Seguindo a linha de pensamento da primeira fonte citada e confirmando as informações transmitidas pela mesma, realça que «os muitos proprietários que têm contestado a legalidade da servidão de acesso, têm sido alvo de represálias, algumas inimagináveis numa sociedade de direito»,vivendo situações como: a proibição de entrada no portão principal de visitas, pessoal doméstico, jardineiros e serviços de entrega; interdição de obras devidamente licenciadas, porque os empreiteiros e mão de obra foram barrados; interdição de acesso às instalações do Health Club, Clube de Golf e Centro de Equitação; recusa de entrega dos dispositivos eletrónicos que abrem automaticamente as várias cancelas espalhadas pela zona Norte; o depósito de grandes volumes de entulho e lixo de jardim nos portões de acesso às moradias por funcionários da Quinta da Marinha Original, «que envergonhadamente pediam desculpa, alegando que tinham recebido ordens de Miguel Champalimaud» e a constatação da distribuição de circulares por todas as propriedades com indicação de nomes e moradas de quem tinha interposto processos judiciais.

«A cobrança mensal do montante equivalente a meio SMN reveste-se de uma importância financeira muito apreciável para Miguel Champalimaud.
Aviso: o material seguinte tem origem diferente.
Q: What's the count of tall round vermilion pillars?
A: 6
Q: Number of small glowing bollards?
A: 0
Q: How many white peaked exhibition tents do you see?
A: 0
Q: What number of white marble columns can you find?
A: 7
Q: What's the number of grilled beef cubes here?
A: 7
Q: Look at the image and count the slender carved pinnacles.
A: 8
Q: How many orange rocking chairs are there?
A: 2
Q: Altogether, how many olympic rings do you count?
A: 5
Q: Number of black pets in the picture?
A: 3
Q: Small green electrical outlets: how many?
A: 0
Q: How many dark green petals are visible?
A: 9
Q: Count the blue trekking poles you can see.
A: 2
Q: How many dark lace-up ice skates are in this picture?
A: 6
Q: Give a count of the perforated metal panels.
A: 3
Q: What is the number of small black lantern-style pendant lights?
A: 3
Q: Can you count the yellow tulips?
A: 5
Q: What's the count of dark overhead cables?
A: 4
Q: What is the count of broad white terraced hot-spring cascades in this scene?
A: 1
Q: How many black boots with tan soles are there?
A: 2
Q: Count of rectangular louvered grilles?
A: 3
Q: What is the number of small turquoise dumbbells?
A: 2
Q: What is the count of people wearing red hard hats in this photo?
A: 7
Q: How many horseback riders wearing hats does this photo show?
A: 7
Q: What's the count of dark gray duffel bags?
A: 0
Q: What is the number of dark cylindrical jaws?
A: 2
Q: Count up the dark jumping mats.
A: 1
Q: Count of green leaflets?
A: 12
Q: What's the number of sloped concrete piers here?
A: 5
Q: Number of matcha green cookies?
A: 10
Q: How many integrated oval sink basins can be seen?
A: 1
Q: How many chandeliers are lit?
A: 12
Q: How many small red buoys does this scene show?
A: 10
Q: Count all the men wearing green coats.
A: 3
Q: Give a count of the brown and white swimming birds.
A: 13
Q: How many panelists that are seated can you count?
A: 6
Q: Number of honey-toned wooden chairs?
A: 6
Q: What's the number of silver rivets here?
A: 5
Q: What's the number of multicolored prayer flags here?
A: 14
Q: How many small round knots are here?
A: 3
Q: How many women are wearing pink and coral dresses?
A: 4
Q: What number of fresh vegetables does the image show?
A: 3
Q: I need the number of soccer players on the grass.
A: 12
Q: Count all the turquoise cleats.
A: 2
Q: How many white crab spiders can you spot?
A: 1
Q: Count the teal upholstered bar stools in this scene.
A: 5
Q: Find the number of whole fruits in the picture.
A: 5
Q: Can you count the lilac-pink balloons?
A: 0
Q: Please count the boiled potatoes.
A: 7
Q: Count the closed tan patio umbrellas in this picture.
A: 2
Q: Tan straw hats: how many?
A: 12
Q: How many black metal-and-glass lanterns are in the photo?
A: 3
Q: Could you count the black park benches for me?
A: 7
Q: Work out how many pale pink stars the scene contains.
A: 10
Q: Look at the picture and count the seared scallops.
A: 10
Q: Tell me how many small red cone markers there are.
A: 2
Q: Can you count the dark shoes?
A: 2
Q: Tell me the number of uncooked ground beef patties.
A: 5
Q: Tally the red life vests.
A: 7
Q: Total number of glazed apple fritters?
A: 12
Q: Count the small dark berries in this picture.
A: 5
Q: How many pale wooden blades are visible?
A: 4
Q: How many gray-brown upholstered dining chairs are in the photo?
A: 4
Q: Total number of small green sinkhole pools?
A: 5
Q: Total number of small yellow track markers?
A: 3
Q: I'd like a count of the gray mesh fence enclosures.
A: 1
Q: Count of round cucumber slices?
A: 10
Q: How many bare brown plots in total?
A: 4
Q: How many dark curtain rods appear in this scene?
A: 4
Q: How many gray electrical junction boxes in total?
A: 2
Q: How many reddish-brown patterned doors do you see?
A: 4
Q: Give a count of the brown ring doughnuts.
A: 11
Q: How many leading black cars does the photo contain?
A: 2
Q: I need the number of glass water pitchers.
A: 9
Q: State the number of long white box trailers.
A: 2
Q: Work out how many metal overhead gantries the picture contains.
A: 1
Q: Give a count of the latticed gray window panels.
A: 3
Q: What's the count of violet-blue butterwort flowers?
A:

Grosso modo, este mecanismo já lhe terá permitido arrecadar cerca de 8 milhões», observa, justificando que «têm sido interpostas várias ações judiciais a questionar a legalidade da servidão de passagem que, de acordo o Código Civil, pressupõe uma situação de encrave absoluto ou relativo do prédio», o que, como foi descrito inicialmente, não está a acontecer.

«Foi solicitado ao Tribunal, no caso de ser validada a legitimidade da servidão, que fosse este a determinar o valor do pagamento a ser efetuado à Quinta da Marinha, tal como a lei prevê. Nos casos de que tenho conhecimento, o Tribunal decidiu favoravelmente aos proprietários», e ficou estipulado que estes não teriam de efetuar qualquer pagamento para terem acesso às suas moradias. «Pelo que julgo saber, a maioria destes processos foi litigada pelo advogado Rui Bandeira, que representa igualmente proprietários alemães, que moveram uma ação coletiva, em nome de todos os residentes, que a ser julgada procedente, pode acabar definitivamente com a prática de cobrar pelo acesso», finaliza, indo ao encontro da mesma esperança que as restantes fontes entrevistadas têm: de que seja feita justiça.

Recorde-se que, em declarações ao Nascer do SOL, a CMC informou que «na Quinta da Marinha há espaços (vias de acessos, bermas, canteiros, etc) públicos e privados. Estes em concreto são privados. Os munícipes não pagam pelo acesso/usufruto das vias públicas. Nem na Quinta da Marinha, nem em qualquer local do concelho. Na realidade, trata-se de uma disputa entre dois privados (Quinta da Marinha SA e a empresa Zaphira, responsável pelas obras do Condomínio Bloom Marinha), ou seja, é uma situação do foro jurídico privado, dado que não foi danificado qualquer espaço verde do domínio público ou dano em mobiliário urbano». O Nascer do SOL tentou contactar Miguel Champalimaud mas, até à hora de fecho desta edição, não obteve qualquer resposta.